Step 4: Advertise the routes to the CEN instance

To enable the other VPC in the CEN instance to learn routes pointing to the local offices, you need to publish the routes of the VPCs in the US (Silicon Valley) and the China (Shanghai) regions that point to the VPN Gateways to the CEN instance. For more information, see Publish a route to CEN.

After the routes are published, the route table of CEN is shown in the following figure:CEN route table

Step 5: Configure routes on the local gateway devices

After the routes are published to the CEN, you need to configure routes pointing to the Shanghai offices on the gateway devices of the Silicon Valley offices. Similarly, you also need to configure routes pointing to the Silicon Valley offices on the gateway devices of the Shanghai offices.

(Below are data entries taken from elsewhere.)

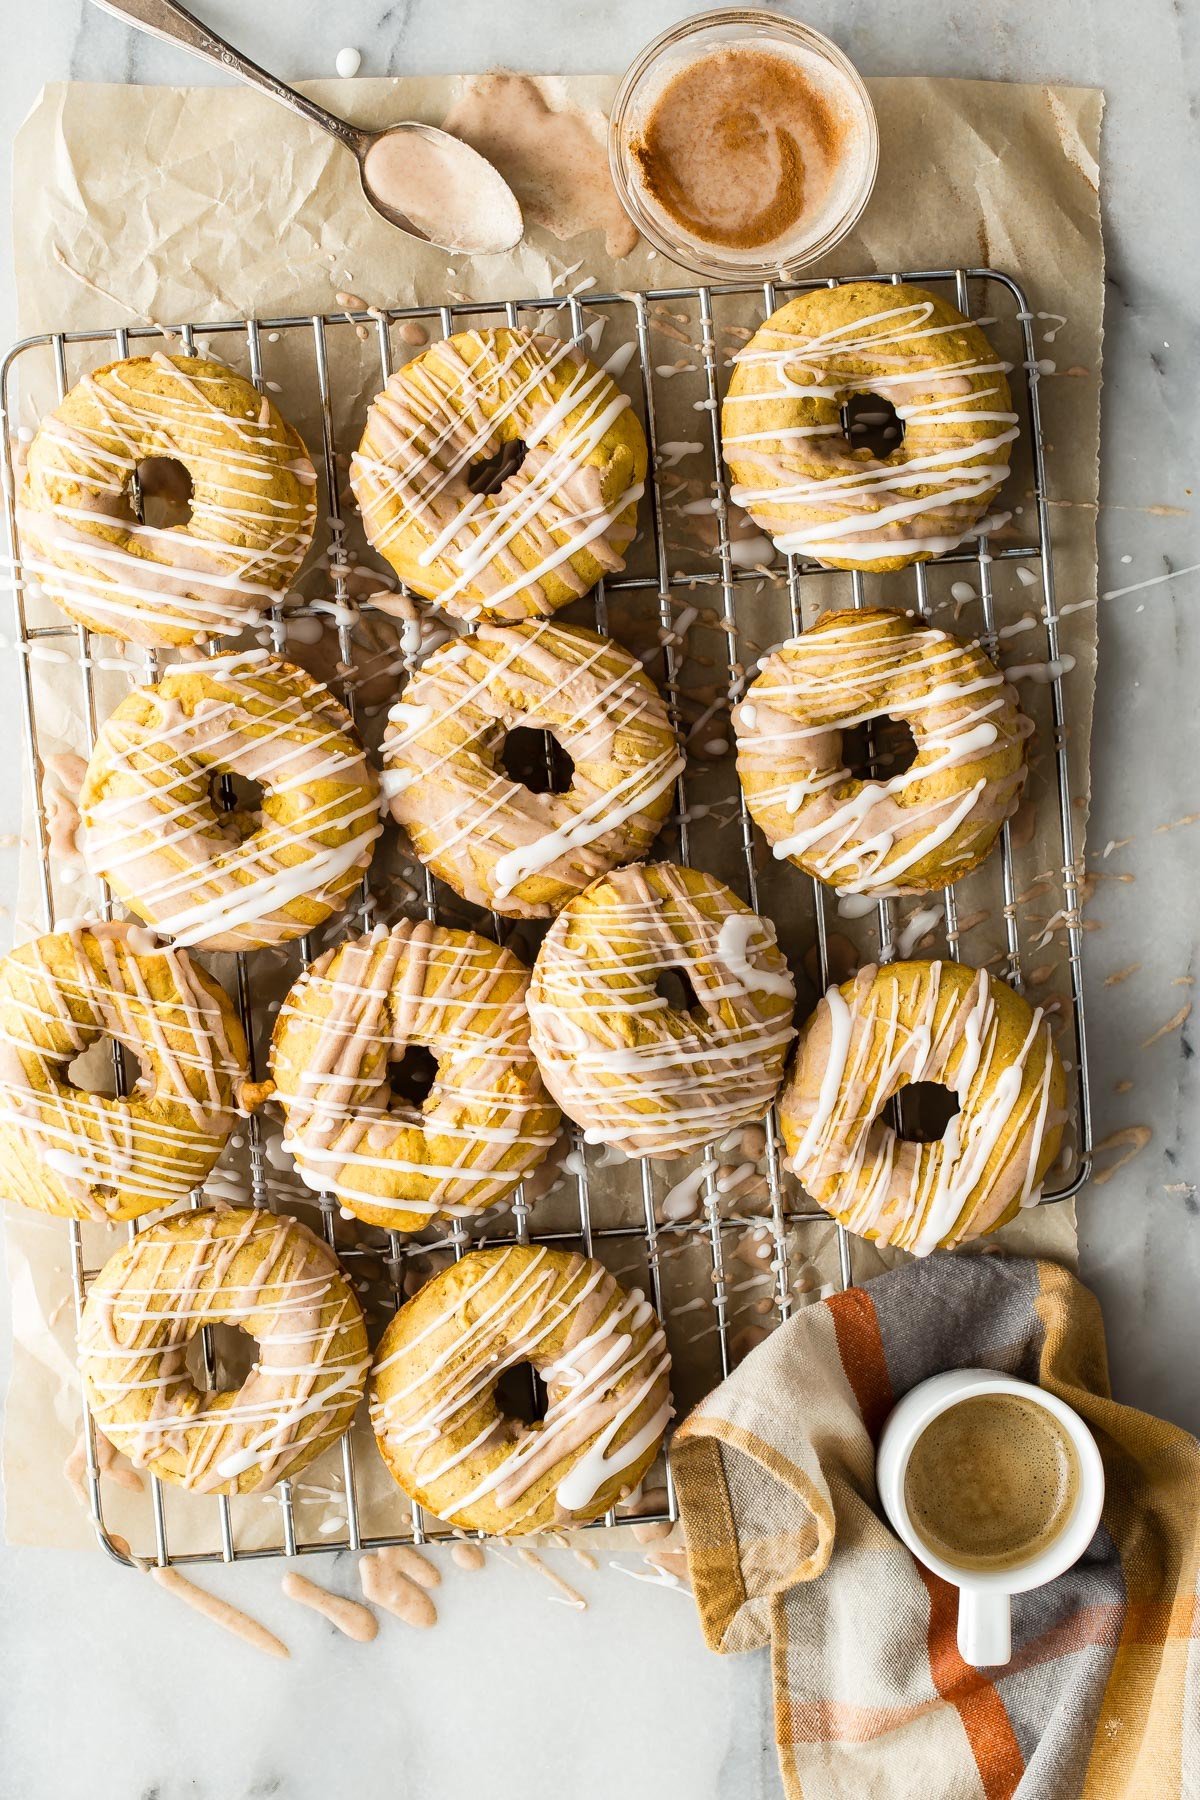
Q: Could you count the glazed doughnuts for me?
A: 12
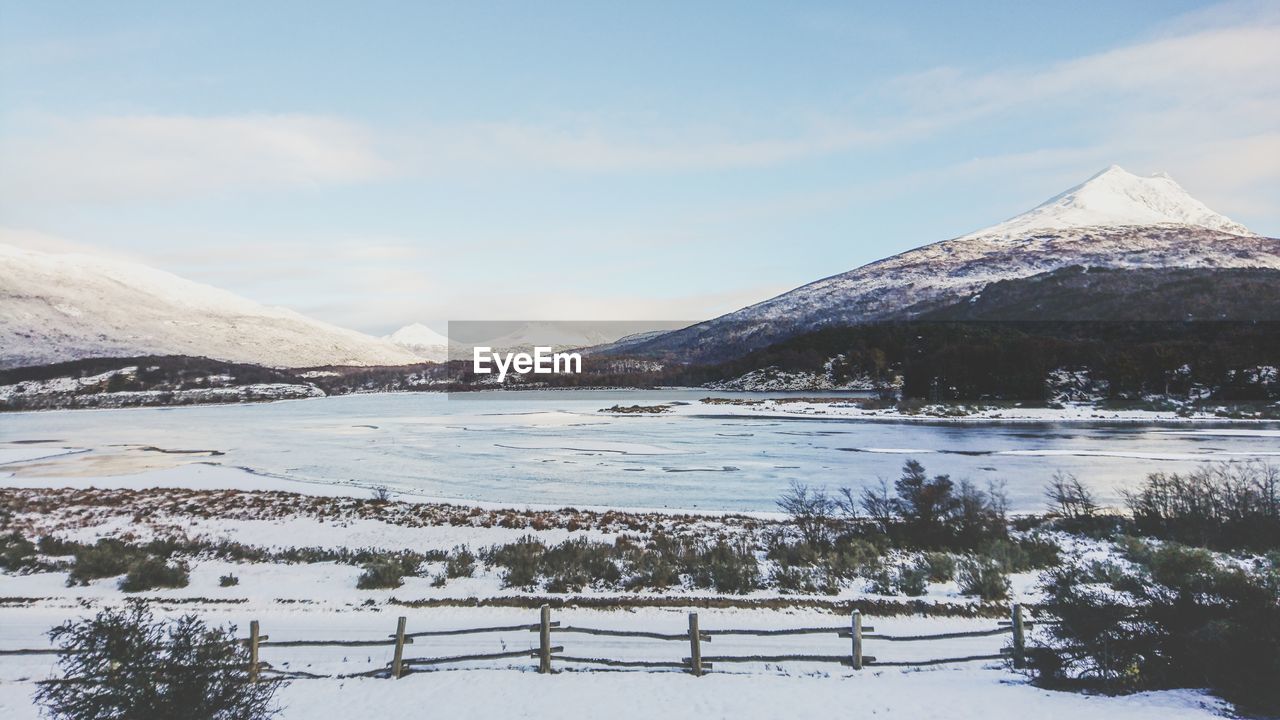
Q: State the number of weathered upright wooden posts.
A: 6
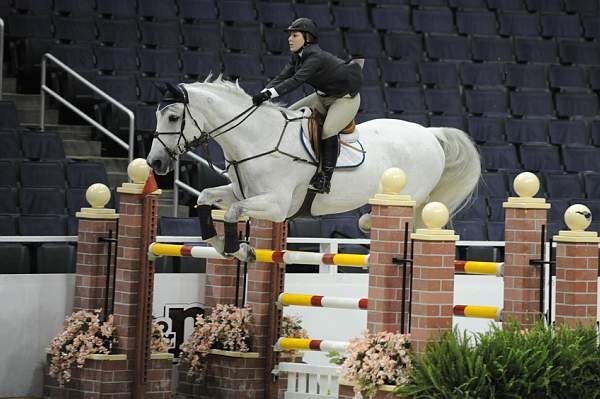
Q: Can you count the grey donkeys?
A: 0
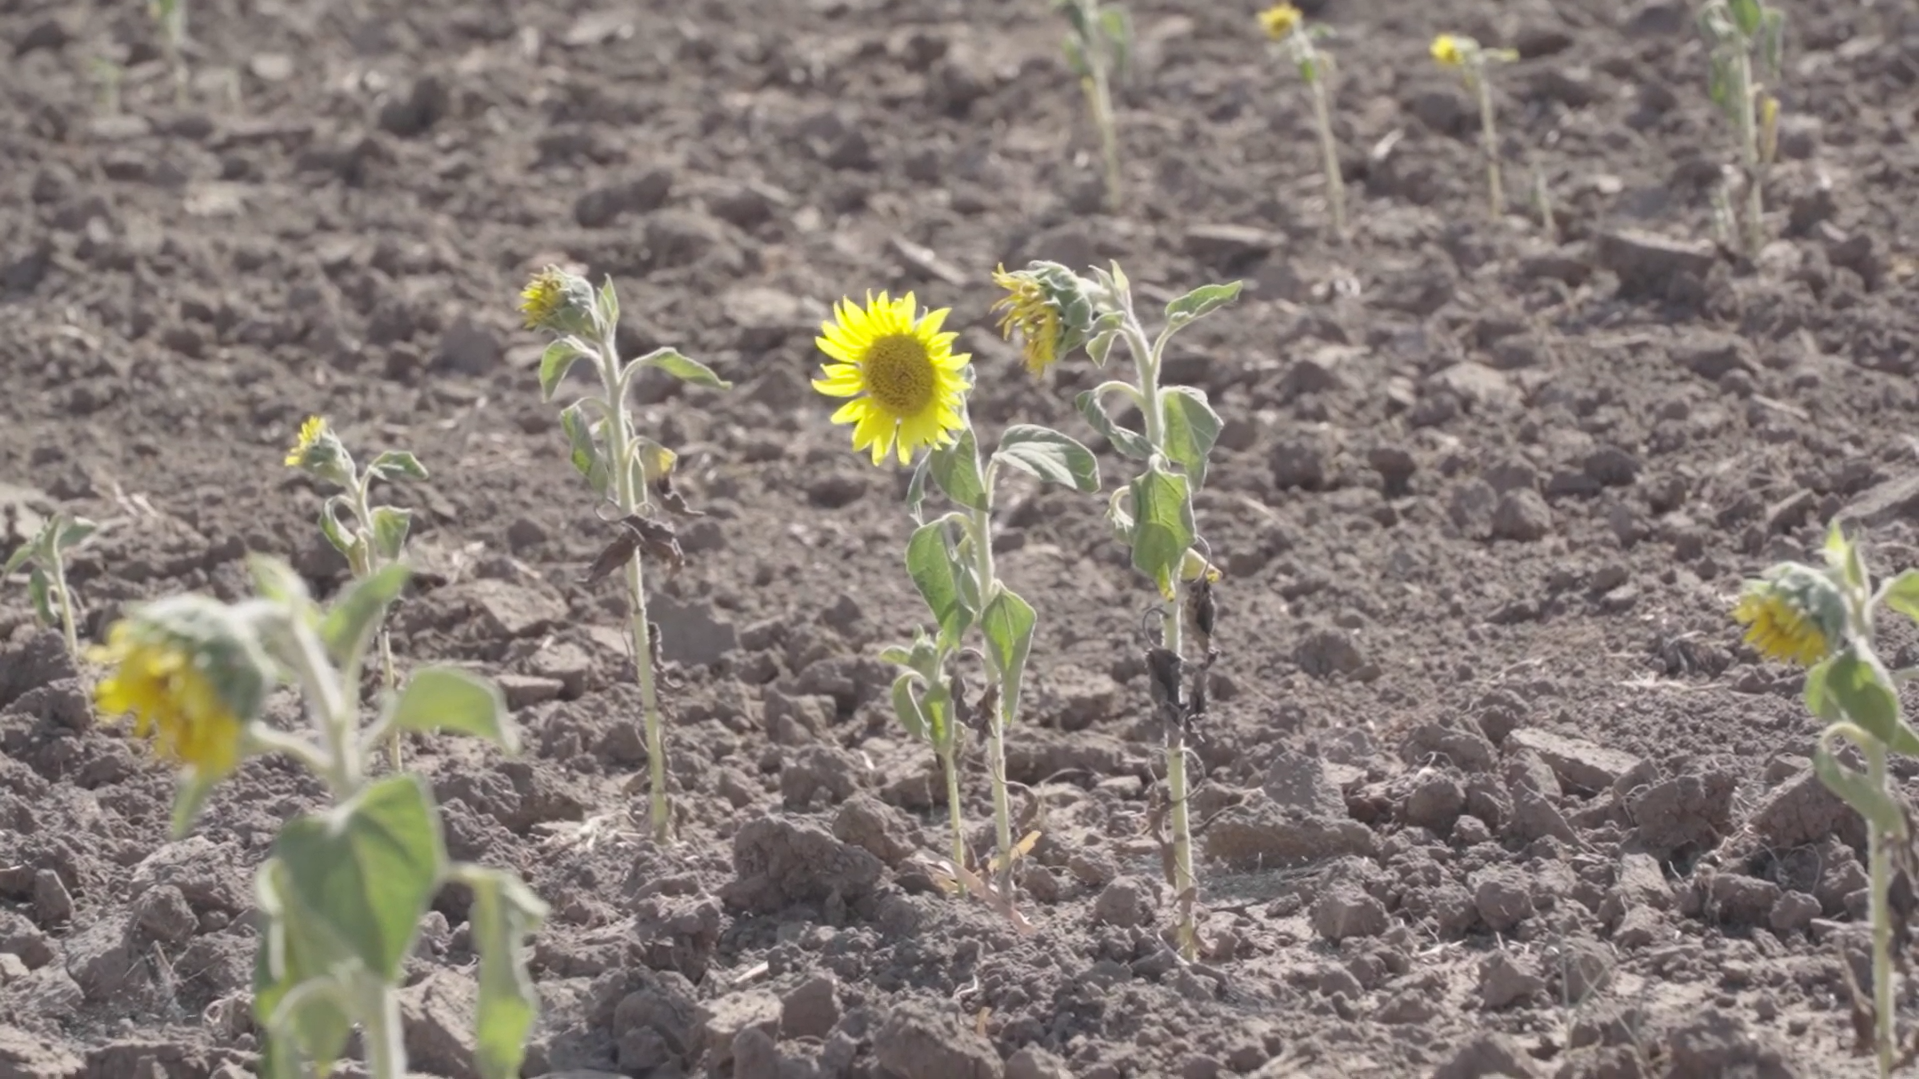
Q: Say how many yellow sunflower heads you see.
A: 8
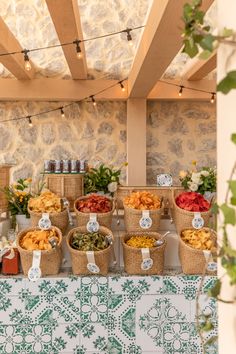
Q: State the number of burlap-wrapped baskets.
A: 8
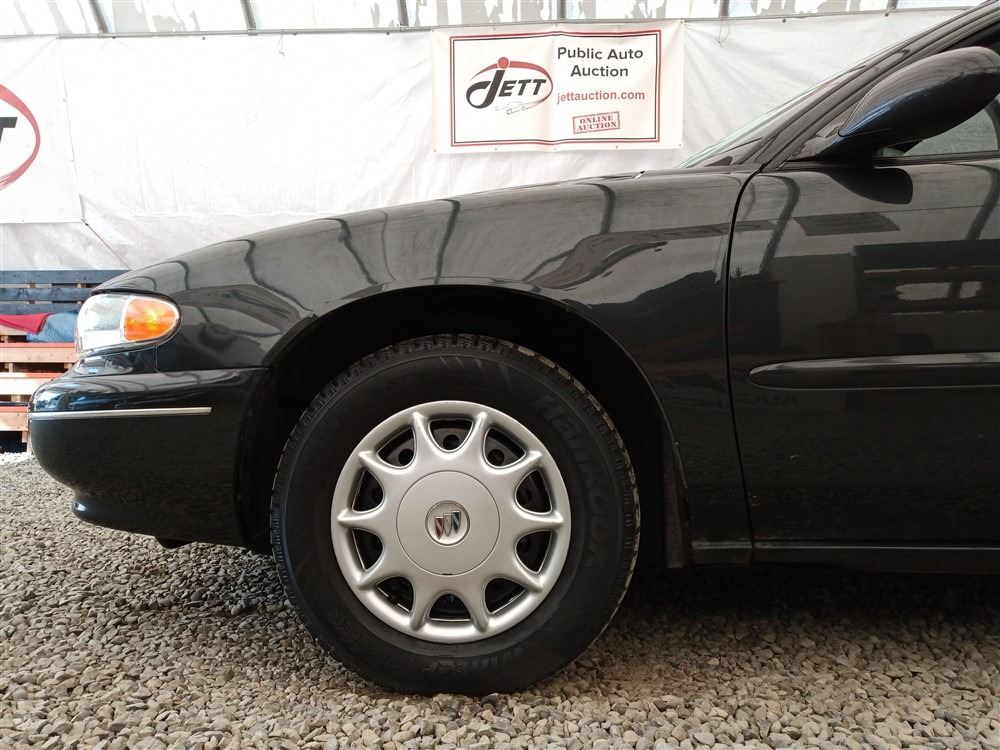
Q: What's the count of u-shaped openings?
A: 10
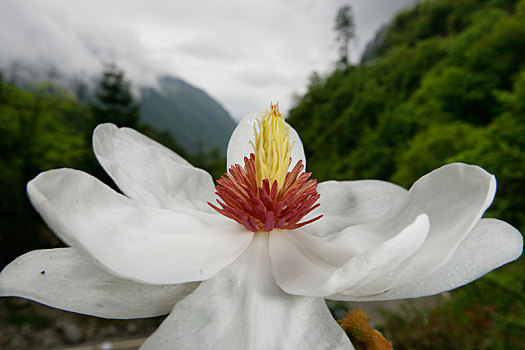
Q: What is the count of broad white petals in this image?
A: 9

The following route entries are for reference only. Configurations for devices of different manufacturers are different.
Office Routes
Office 1
ip route 192.168.0.0/16 5.5.5.5
ip route 10.20.10.0/24 5.5.5.5
ip route 10.20.20.0/24 5.5.5.5
ip route 10.10.20.0/24 5.5.5.5   #5.5.5 is the public IP address of VPN Gateway 1.
Office 2
ip route 192.168.0.0/16 5.5.5.5
ip route 10.20.10.0/24 5.5.5.5
ip route 10.20.20.0/24 5.5.5.5
ip route 10.10.10.0/24 5.5.5.5   #5.5.5 is the public IP address of VPN Gateway 1.
Office 3
ip route 172.16.0.0/16 6.6.6.6
ip route 10.10.10.0/24 6.6.6.6
ip route 10.10.20.0/24 6.6.6.6
ip route 10.20.20.0/24 6.6.6.6   #6.6.6 is the public IP address of VPN Gateway 2.
Office 4
ip route 172.16.0.0/16 6.6.6.6
ip route 10.10.10.0/24 6.6.6.6
ip route 10.10.20.0/24 6.6.6.6
ip route 10.20.10.0/24 6.6.6.6   #6.6.6 is the public IP address of VPN Gateway 2.
The route tables of the local offices are shown in the following figure.Route tables of the local offices

Step 6: Test connectivity

The following example demonstrates how to test the connectivity between local offices by accessing the PCs in office 2, office 3, and office 4 using the PC from office 1.

  1. Open the command prompt of the PC at office 1.
  2. Run ping command to ping the PCs in office 2, office 3, and office 4. If the ping command runs successfully, the connection is established.